Would you transcribe the listing exactly as it stands, minus any images?

------------------------------------

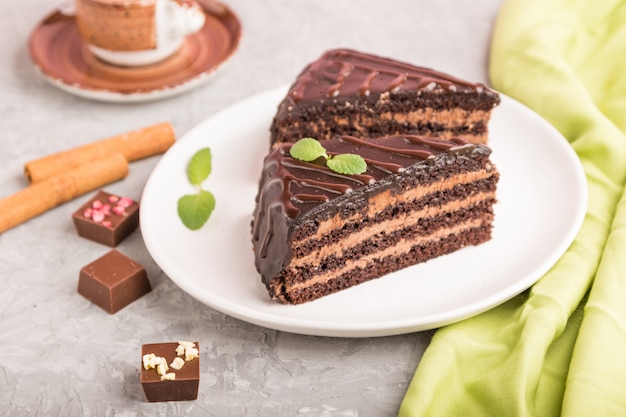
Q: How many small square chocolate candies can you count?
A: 3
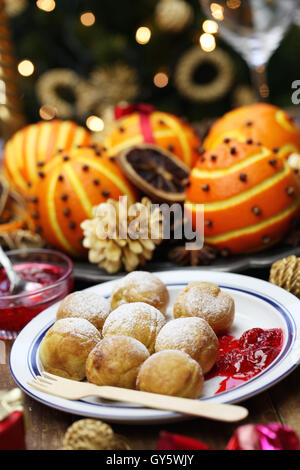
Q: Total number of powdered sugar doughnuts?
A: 8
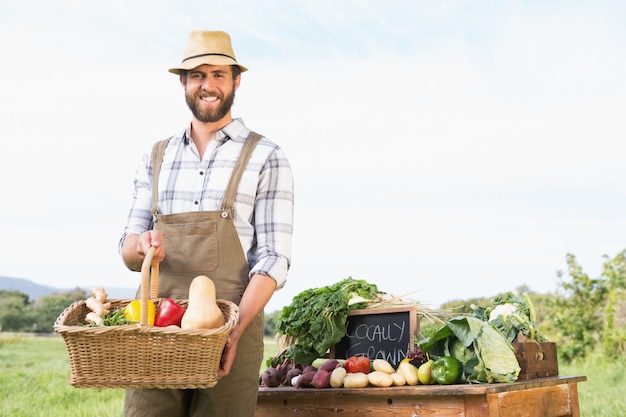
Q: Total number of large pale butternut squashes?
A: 1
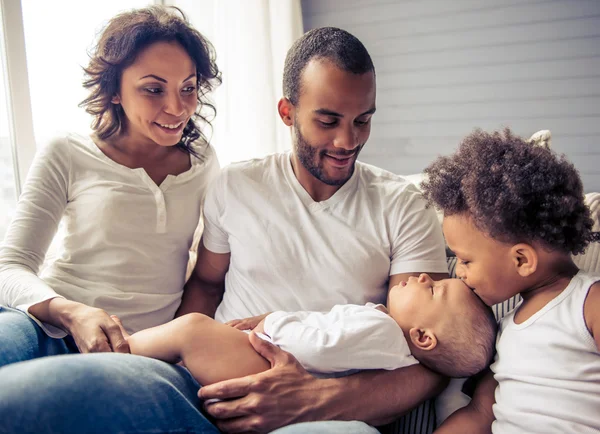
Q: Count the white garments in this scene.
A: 4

------------------------------------

* Output
Q: How many small square chocolate candies can you count?
A: 3
Q: Total number of powdered sugar doughnuts?
A: 8
Q: Total number of large pale butternut squashes?
A: 1
Q: Count the white garments in this scene.
A: 4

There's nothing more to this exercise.